==== Task inputs
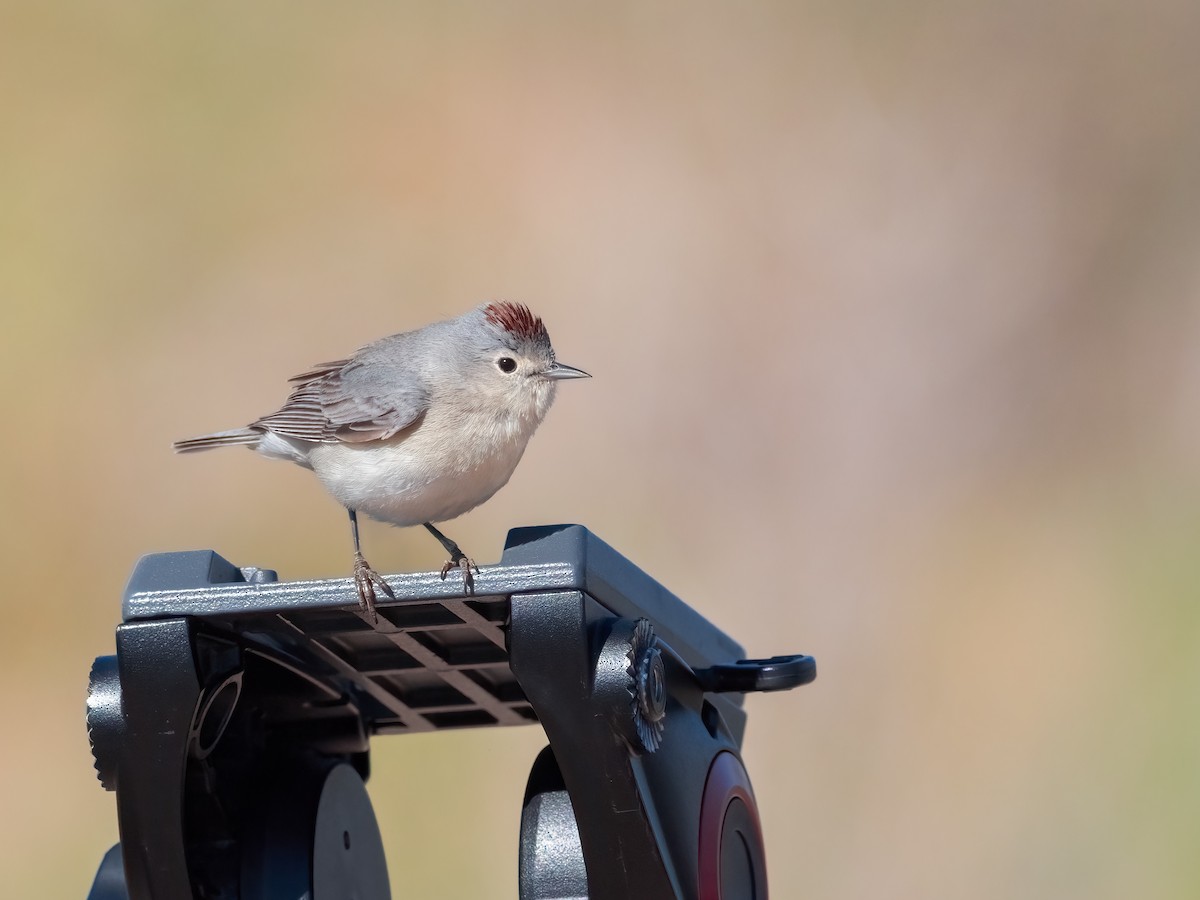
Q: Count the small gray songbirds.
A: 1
========
==== Task inputs
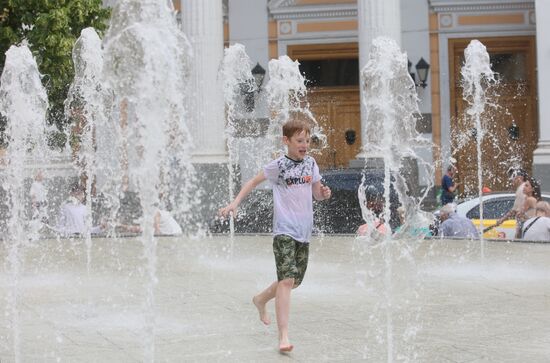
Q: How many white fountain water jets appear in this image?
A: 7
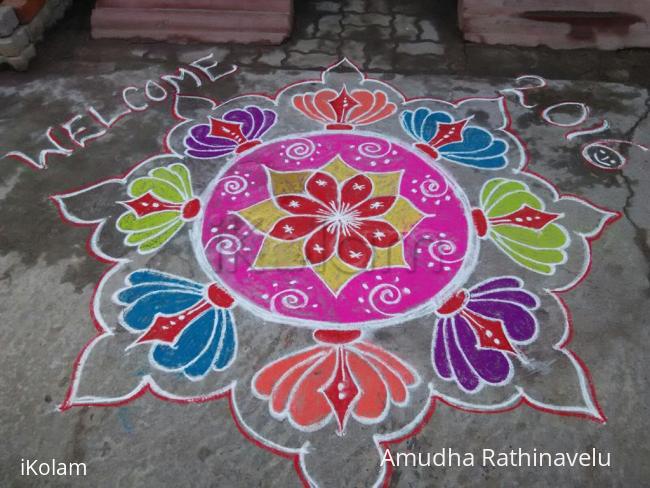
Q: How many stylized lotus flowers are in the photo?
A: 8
========
==== Task inputs
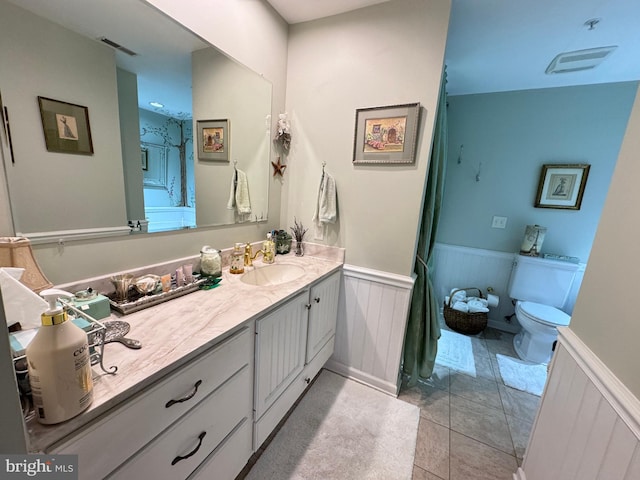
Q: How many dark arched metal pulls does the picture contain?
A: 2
========
**The task:** Count the lines of the data that contain the word "many", and give only that number.

**Final answer:** 3